Subject: gre tunneling causing predictable reboot
To: None <firstname.lastname@example.org>
From: Rick Byers <RickB@BigScaryChildren.net>
Date: 04/18/2001 21:26:00
[ This is a long winded message: executive summary is that doing greconfig
before ifconfig instead of the other way around appears to cause my
machine to predictably and consistently reboot without any error message
after running fine for some fixed and consistent period of time (around 5
I've been using gre for a while for IP over IP tunneling. I have a
few networks that use an internal private IP range with NAT to
connect to the internet. To facilitate direct communication between
the internal machines (i.e. using the private IP ranges), each pair
of networks has a GRE tunnel between it. Each gateway is running
NetBSD/i386 (some on 1.4, some on 1.5).
After much experimentation (a couple of years ago), I found the best
results were achieved by setting up the tunnels with a command sequence
like the following:
ifconfig greN inet 192.168.1.1 192.168.2.1 netmask 0xffffffff link0 up
greconfig -i greN -s 18.104.22.168 -d 22.214.171.124
route add -net 192.168.2 192.168.2.1
where 192.168.1.1 and 126.96.36.199 are the IP addresses (internal and
external) of the local NetBSD box and 192.168.2.1 and 188.8.131.52 are the IP
addresses of the remote NetBSD box.
I'm not positive that setting the tunnel endpoints to different addresses
than the interface is the right thing to do, but its the only thing that
apears to give the exact behaviour I want. Specifically, I want it such
- any computer on the 192.168.1 network (including the server) can
talk to any computer on the 192.168.2 networm (including the server)
through the tunnel
- any traffic adddressed to the external address of the remote server does
NOT go over the tunnel (so that if the remote server doesn't have its side
of the tunnel up, it is still contactable)
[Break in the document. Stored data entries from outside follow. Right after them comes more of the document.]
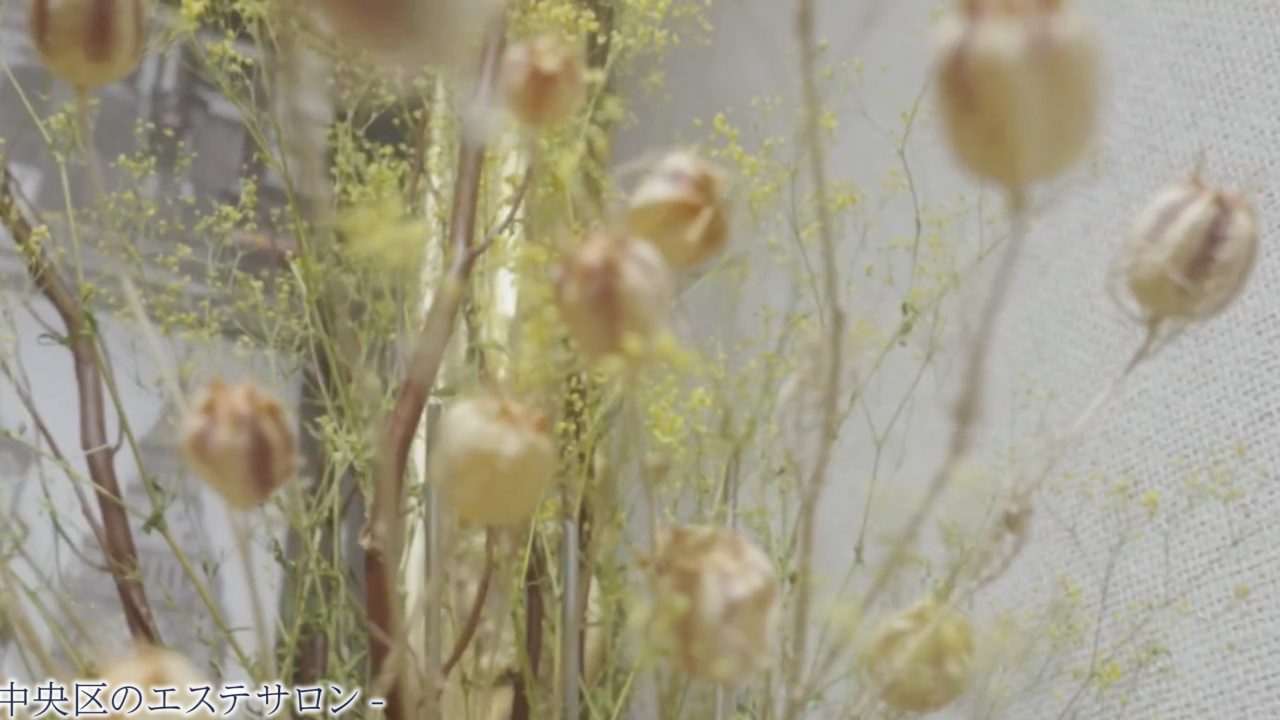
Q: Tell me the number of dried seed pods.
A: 12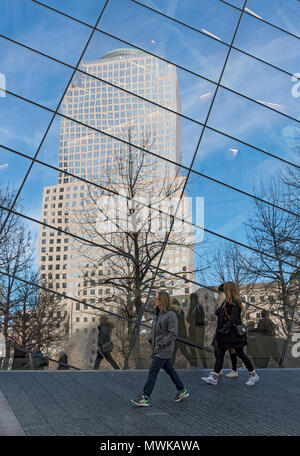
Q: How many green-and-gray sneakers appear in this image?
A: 2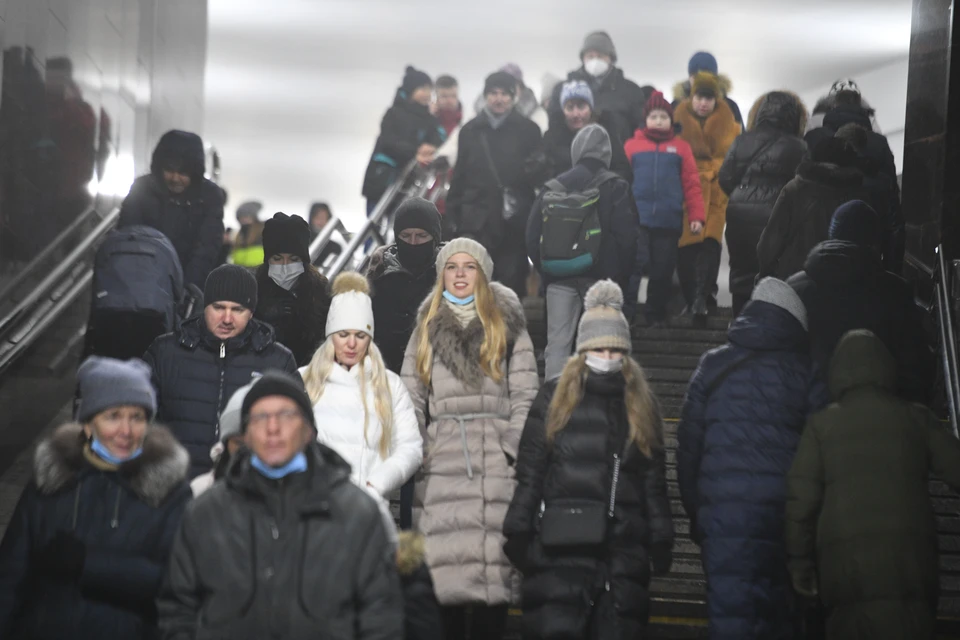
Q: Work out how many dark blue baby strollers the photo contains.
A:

- if the local server pings the remote server's internal IP (192.168.2.1
in this example), the interior IP header should have a source of
192.168.1.1. I.E. when requests are made over the tunnel, responses are
recieved over the tunnel. This is why I use the internal addresses when
configuring the interface instead of using the same addresses as the
tunnel endpoints - and hence the reason I'm using gre instead of ipip.
First of all, does this seem reasonable? Is there something I'm missing
as to how this should be setup properly?
Now onto the real issue:
Today I re-wrote all my hard-coded scripts into a nice generic rc.d
style script and config file. After making some other changes, I started
having problems with my server. It would stay up for about 5 minutes and
then just reboot (no panic message or anything). I went out for a few
hours and when I came back and checked the logs, it has been rebooting
continuously. The strange thing was that the time between boot-ups
(i.e. the time the first syslog messages were created per cycle) was
almost exactly 7 minutes every time - for 25 reboots! This means that the
server was crashing after almost the exact same uptime (within a few
seconds or so) every time.
After selectivly undoing each change I made during the day, one at a time,
I eventually narrowed it down to a minor change I made in the gre
scripts. For some reason, I had put the greconfig line before the
ifconfig line. Restoring the order of theese two lines cleared up the
problem. This seems very strange to me, and I have no idea how to debug a
problem like this.
This is all happening on my NetBSD-1.5.1_BETA/i386 box. I'm using
ipf/ipnat and rp-pppoe for connectivity & firewall.
Its a mystery to me. But just incase anyone else might experience the
same frustrating problem, I thought I'd report it. Anyone care to take a
crack at the cause of this? Since this problem is completely repeatable
on my machine, I'm willing to do experiments (after I get back from
Floridia on the 26th) to help narrow down the cause.